A DEADLY SELF-INFLICTED DISASTER

“China’s current Covid crisis is entirely man-made. Chinese officials clearly erred in investing in relentless tracing, testing, and lockdowns at the expense of advanced therapeutics,” says Foundation for Defense of Democracies analyst Craig Singleton, as reported by the NZ Herald.

Now epidemiologists fear a worst-case scenario may now be unfolding. And that means an unconstrained first wave leading to five million people hospitalised — and up to 700,000 dead in just this initial surge.

A leaked CCP document dated December 20 informed Beijing officials that as many as 250 million people might have already been infected. A week later, that number is very likely to be significantly higher. And apart from the human toll that will surely be taken in China, the real fear outside of China’s borders is what will happen if a supercharged strain develops there and subsequently gets loose in the world’s population.

Indeed, the spectre of China — the country that brought the original strain of Covid-19 to the world — incubating the next big variant of the virus is genuinely alarming. “Thermonuclear bad,” one public health scientist posted along with a grim video from a horribly overcrowded Chinese hospital, stating that epidemiology experts predict 60% of China’s population to be infected over the next three months.

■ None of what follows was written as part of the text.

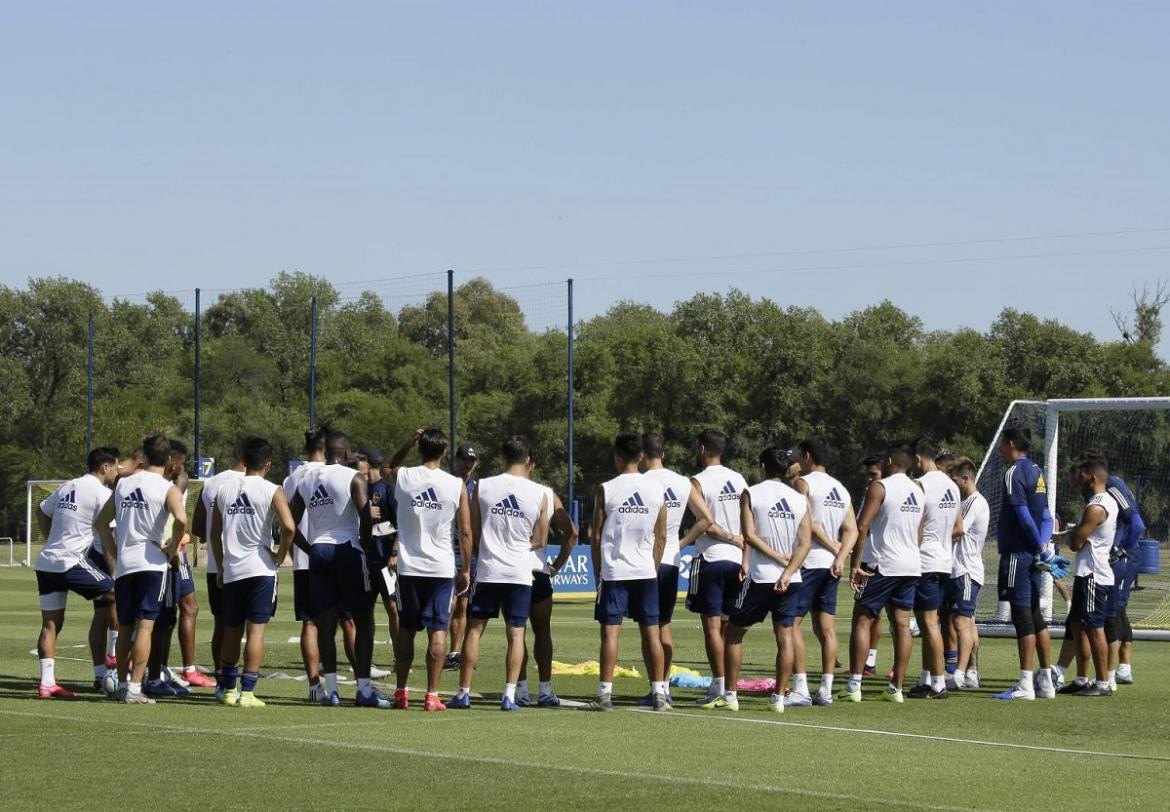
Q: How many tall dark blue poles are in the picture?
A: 5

Another harrowing video shows bodies “piled up” (actually on gurneys and covered) in just one night in one hospital.

Meanwhile, according to new reports, Chairman Xi Jinping remains silent.

“I myself give the orders. I myself make the plans,” he declared as the Covid-19 epidemic erupted out of Wuhan in January 2020. Xi’s current silence, however, suggests that he doesn’t want anything to do with what’s happening since declaring victory on December 7 as the country rolled back its zero-Covid policy-era restrictions.

Yet, perhaps unsurprisingly, China’s state-controlled media is still dutifully praising Xi’s approach.

China’s pandemic strategy will “stand the test of history,” one report declares. And the People’s Daily newspaper recently put on its front page that China’s Covid policies “demonstrated the superiority of the country’s socialist system to the greatest extent” and that the public must place its “unswerving” trust in the Party.

That backfired after Xi’s zero-Covid clampdowns resulted in tragic deaths. And his authority may once again come under threat if body bags continue to build up in hospital corridors and apartment blocks.

“Xi staked his legacy on China’s draconian zero-Covid policy, which is why China’s pandemic U-turn has left him seriously exposed,” says Singleton. “That explains Xi’s disappearing act from the headlines as he seeks to distance himself from the Chinese Communist Party’s now-haphazard response.”


Reporting from Reuters, CNN, Bloomberg, SCMP, and NZ Herald contributed to this article.